=== Section Start ===

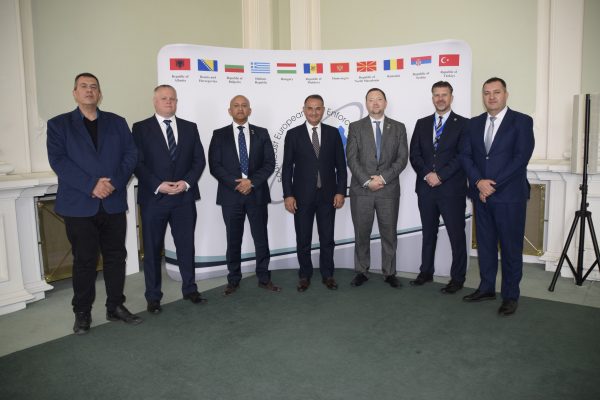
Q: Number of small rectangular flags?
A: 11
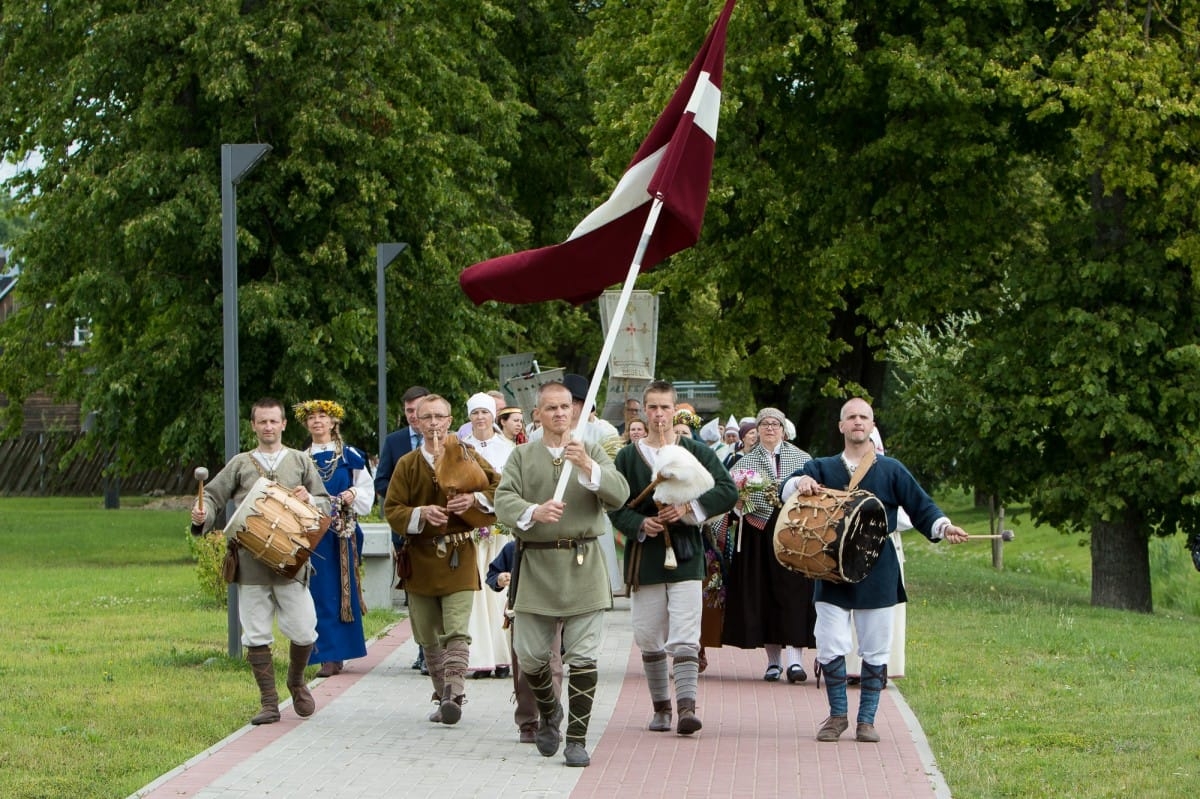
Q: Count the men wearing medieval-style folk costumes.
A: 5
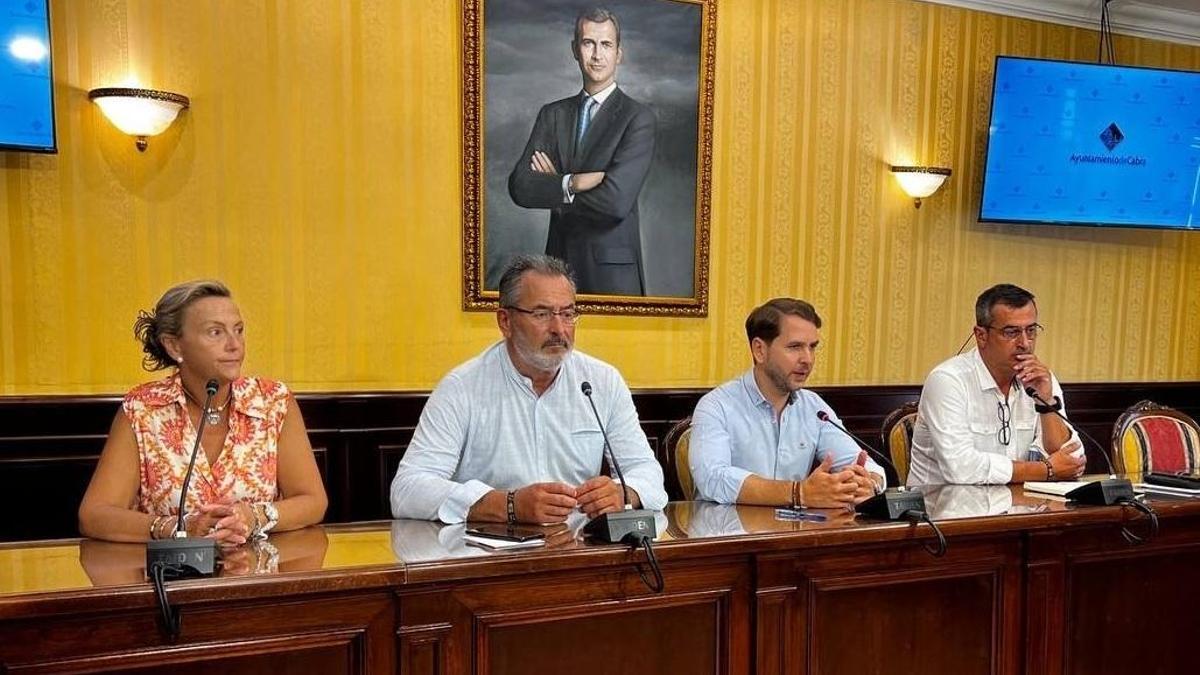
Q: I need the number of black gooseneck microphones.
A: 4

=== Section End ===

WHAT THE TASK ASKS: Return every entry word for word, leaving the pictures out.

WRITTEN ANSWER:
Q: Number of small rectangular flags?
A: 11
Q: Count the men wearing medieval-style folk costumes.
A: 5
Q: I need the number of black gooseneck microphones.
A: 4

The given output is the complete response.